Another surprise to me was learning that chaplaincy is probably as much, if not more, about being aware of your own troubles as it is about helping someone else deal with theirs.  For unless you know what has hurt and wounded you, and where your own fearful and protected places are, you will not be able to be fully present to the other person when they talk about similar things.  You won't be able to just listen to them.  Instead, you may start thinking about your own story and want to share it with them, or you may have preconceived notions about such situations and project these onto the other person, or you may want to flee from such painful topics, brushing over them as quickly as possible.  And in the end, the visit becomes more about you than about the other person.

This happened to me.  When one particular resident wanted to talk about his divorce, and another was concerned about being possessed by the devil, and another was grieving the death of her husband, I found myself wanting to talk about my own divorce, wanting to change that other person's theology, and wanting to help that third person be happier by changing the subject.  Instead of just accepting what was important to that person, and helping them sort through their own pain, I, and my baggage, got in the way.

I think this happens to almost all of us.  We get in the way of seeing the other person as a separate and unique individual, with different experiences, and different interpretations, and different needs.  Instead, we project our own experiences, interpretations, and needs, onto them, and respond accordingly.  We don't see their world through their eyes, we see their world through our eyes.  We don't hear their words, we hear our interpretation of their words.  And these two can be very different.  Consider the difference between how Job's friends first treated him, sitting with him for seven days in silent empathy, for there were no words to express or explain his misery; and how they treated him when he began to speak.  They could not just listen.  And their interpretation of Job's words just made things harder for Job.

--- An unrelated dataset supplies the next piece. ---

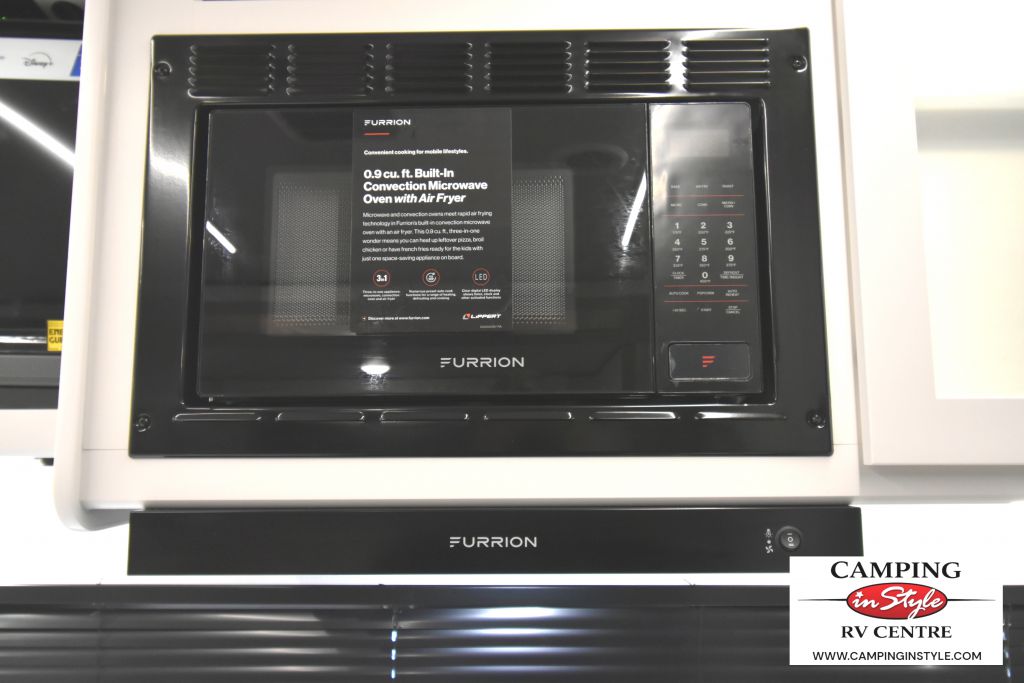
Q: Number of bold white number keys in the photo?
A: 10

Charles V. Gerkin, a long-time professor of pastoral theology at Emory University wrote, "To listen to stories with an effort to understand means to listen first as a stranger who does not yet fully know the language, the nuanced meanings of the other as his or her story is being told." **  I think this is good advice, no matter who we are listening to, whether a long-time friend, our own children, someone you don't particularly like, or someone you've never met before:  try to understand their language.

But perhaps the most difficult thing I'm learning is how to not "help" the other person.  Sounds strange, doesn't it?  You would think that's what chaplains are supposed to do:  help people.  Well, yes and no.   

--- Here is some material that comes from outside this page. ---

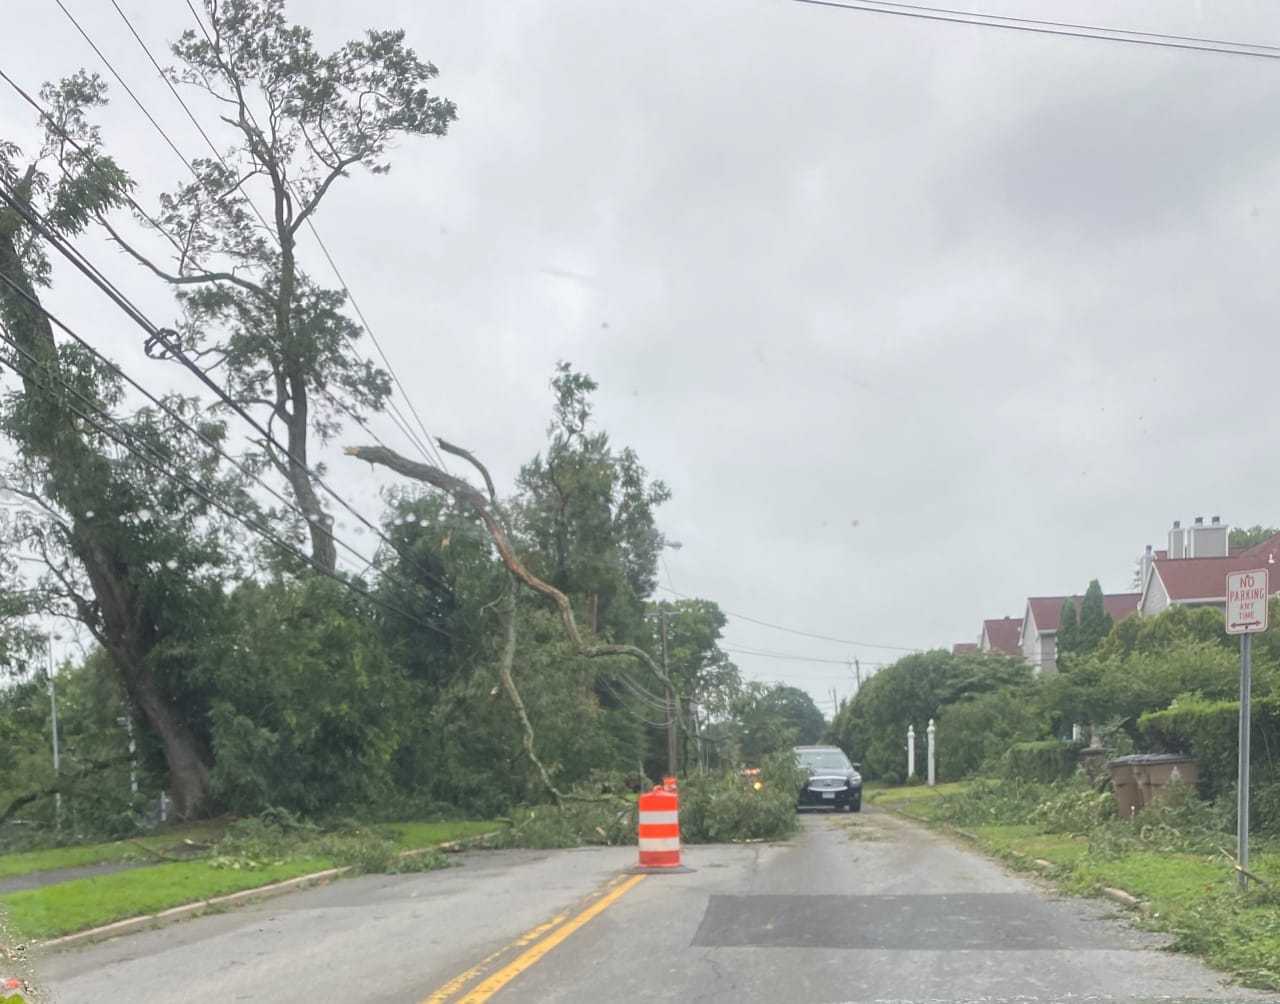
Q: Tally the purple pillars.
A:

For example, originally, I wanted to give the residents peace and comfort.  I was quite intentional about that.  I felt good about that.  But, surprisingly, my agenda made it difficult for me to just be with them, to just listen and honor their difficulties.  Instead, I got busy trying to suggest solutions to their problems so they would be peaceful and comfortable.  This, too, became more about me than about them.  For their discomfort made me uncomfortable.  So uncomfortable that I had to do something to change it.  I couldn't just be there with them.

I'm discovering, however, that really that's the only thing I can do most of the time:  just be there with them.  I can't change things for them.  I can't heal broken relationships.  I can't fix dementia.  I can't bring back the dead.  Or even change a person's attitude.  But I can empathize; I can hold someone's hand; I can try to understand a person's hopelessness, anger, loneliness, fear, guilt, etc., in their language.

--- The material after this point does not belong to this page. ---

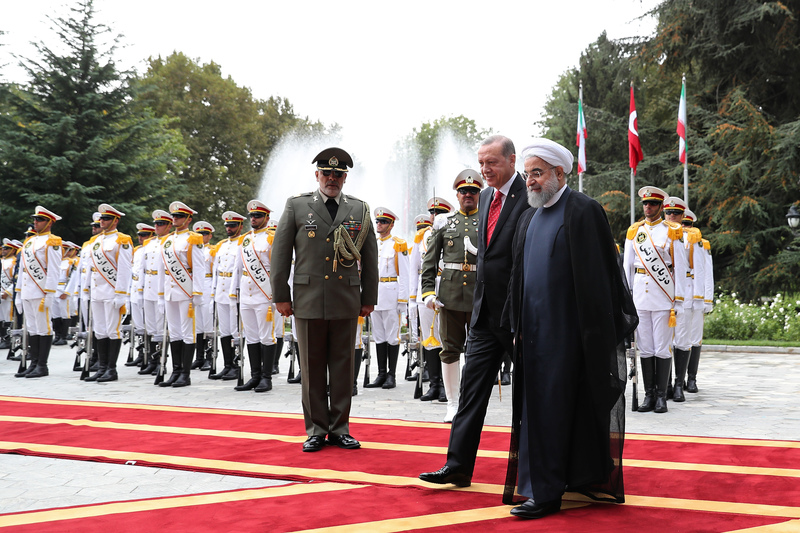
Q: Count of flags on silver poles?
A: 3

When there is, absolutely, nothing I can do, I can, most certainly, care. And this is true whether you are a chaplain, a mother, a friend, or hold any other place in someone's life.  


May the peace
which passes understanding
be with you 
always.

Love,
Pam 

* from The Courageous Shepherd, by Alastair V. Campbell, excerpted in Images of Pastoral Care:  Classical Readings, ed. by Robert C. Dykstra, Chalice Press, pg. 61.